> Given records
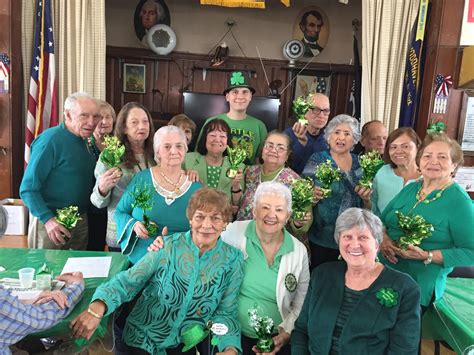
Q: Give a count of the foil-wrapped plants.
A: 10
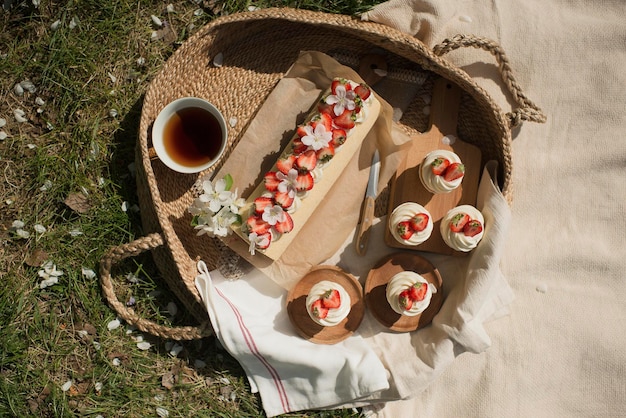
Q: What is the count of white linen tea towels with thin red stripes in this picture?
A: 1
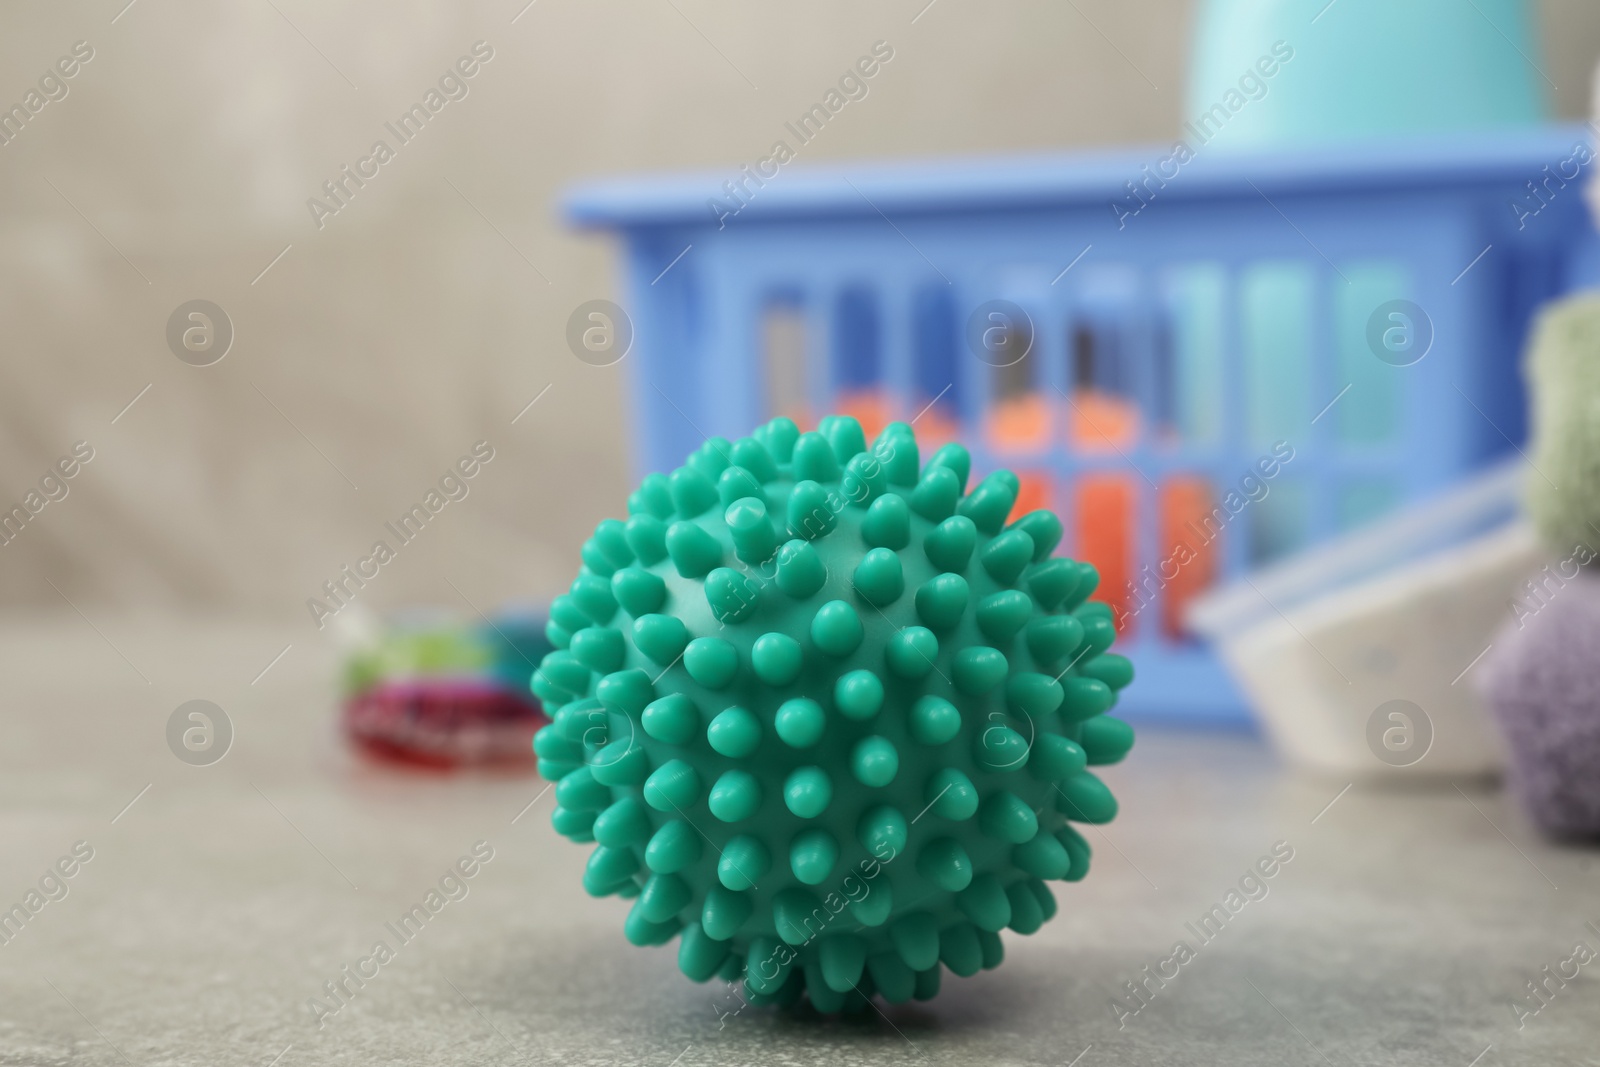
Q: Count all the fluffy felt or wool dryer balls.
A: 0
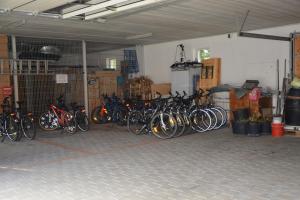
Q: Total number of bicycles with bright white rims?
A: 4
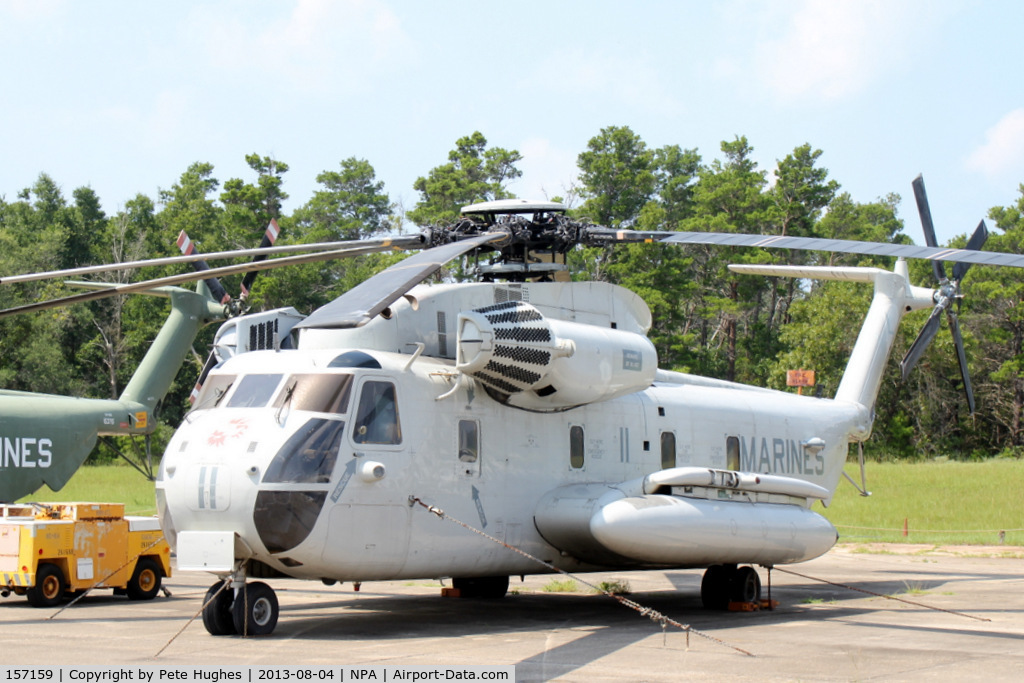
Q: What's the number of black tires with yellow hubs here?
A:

> Problem
Please set down, exactly and with nothing added, the lines from the line with "Q: What is the" to the end of the entries above, omitting pictures.

> Answer section
Q: What is the count of white linen tea towels with thin red stripes in this picture?
A: 1
Q: Count all the fluffy felt or wool dryer balls.
A: 0
Q: Total number of bicycles with bright white rims?
A: 4
Q: What's the number of black tires with yellow hubs here?
A:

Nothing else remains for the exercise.